In the years leading up to my son’s birth, I was the most satisfied I’d ever been with my body, and I worried that childbirth would be the end of it. It was, for a while. For months I felt terrible, but something about the last few weeks’ experiences has helped me see the overall absurdity of spending any time at all thinking about what anyone else thinks of my body.

Last week I was in San Francisco's Marina district, which, if you don’t know it, is basically where sorority girls get put out to pasture. I had showered and tried to look presentable for a work meeting, but I’d had to rush out of the house without makeup AND bring the dog with me, so by the time I got out of the car I was covered in dog hair and there was a coffee stain on my coral silk trousers--the one pair of pants that hadn't had a stain that morning. Walking down the street, every woman who passed was impeccably groomed, super-skinny, and tight-faced.

My first stop was a bakery, where I bought a dozen pastries as the local ladies looked me up and down. In years past, I might have felt bad about myself in that situation. They were all so perfect, with their bottles of water, tight butts and dewy faces, and I was a pastry-obsessed mess whose mum tum was escaping out the top of her pants.

But on that particular morning I had a different perspective: These women looked so miserable and uncomfortable with themselves -- every bit as miserable and uncomfortable as women who aren’t thin and beautiful and young. So who’s really winning in this game? The way I see it, age is coming to get everyone, no matter what, so why not have a pastry and let the sun warm your face once in awhile? With  few exceptions, extreme food and sun and exercise regimes don’t pay off big-time, anyway — I refuse to believe that any one of those Marina women would look thaaat much worse if she eased up and had some cake once in a while. Hell, the happiness and tiny bit of extra fat that came with it might even make her look younger.

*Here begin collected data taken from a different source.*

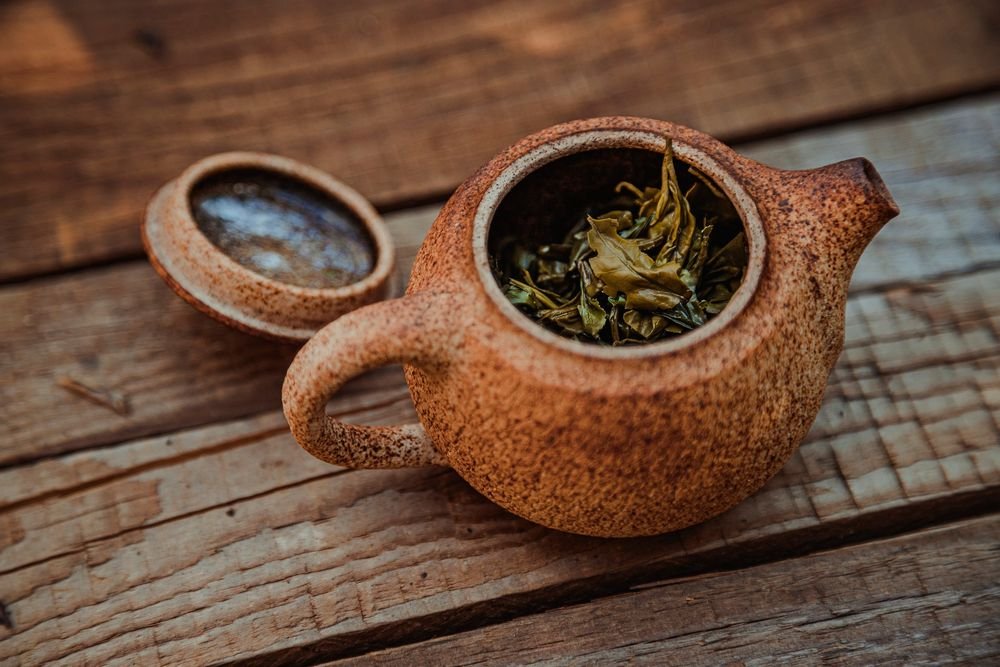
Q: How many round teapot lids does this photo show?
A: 1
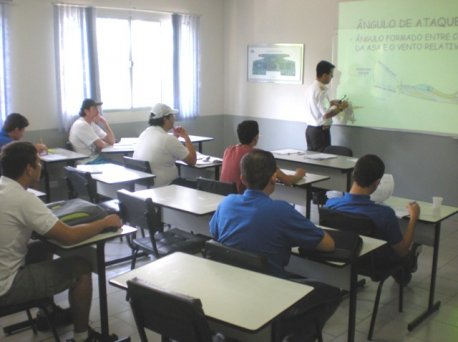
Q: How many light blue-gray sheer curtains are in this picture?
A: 3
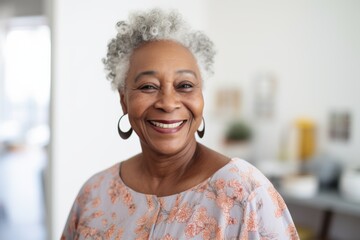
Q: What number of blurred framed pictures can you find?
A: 3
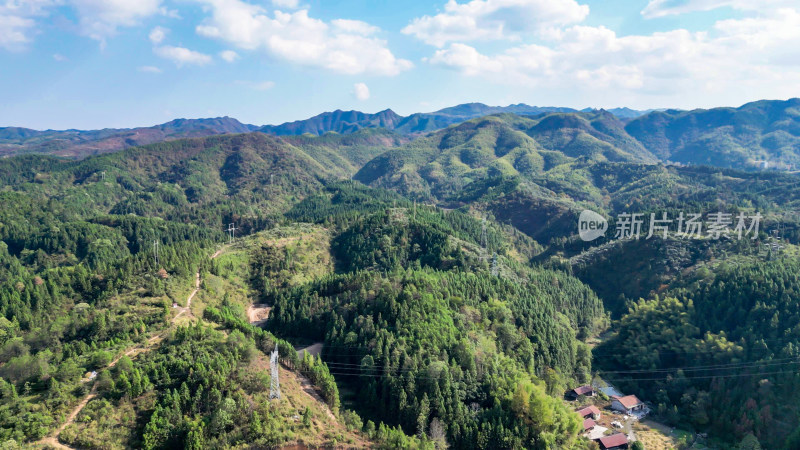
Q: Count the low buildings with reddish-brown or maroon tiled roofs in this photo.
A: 5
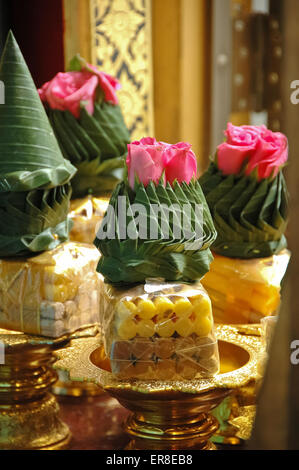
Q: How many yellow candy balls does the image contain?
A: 10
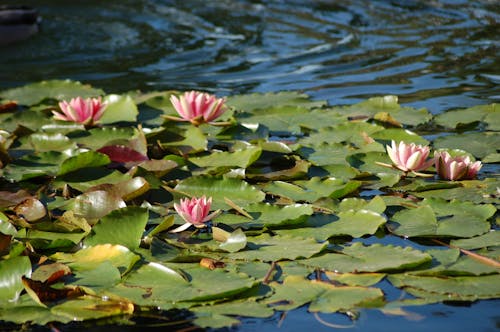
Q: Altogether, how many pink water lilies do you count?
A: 5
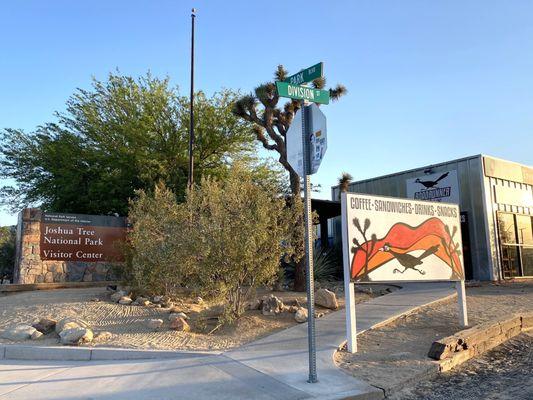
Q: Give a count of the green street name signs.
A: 2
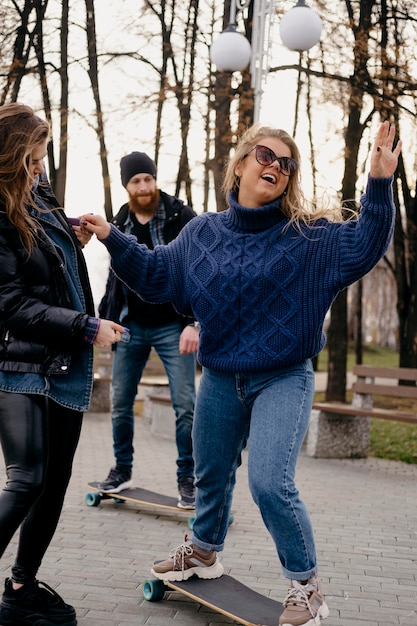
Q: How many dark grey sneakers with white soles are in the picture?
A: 2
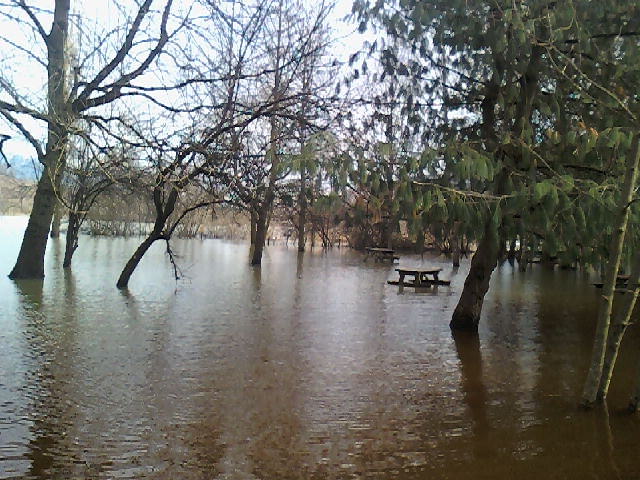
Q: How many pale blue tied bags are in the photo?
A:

I was feeling pretty comfortable in my newfound body acceptance, and then I had a morning that put it to the test. I was walking down the street in downtown Oakland, sporting red skinny jeans and feeling damn good about myself. People kept looking at me in that way they do when I’m either looking particularly crazy or particularly attractive, and I decided it was the latter because hey, from the knee down — my vantage point — I was looking hot.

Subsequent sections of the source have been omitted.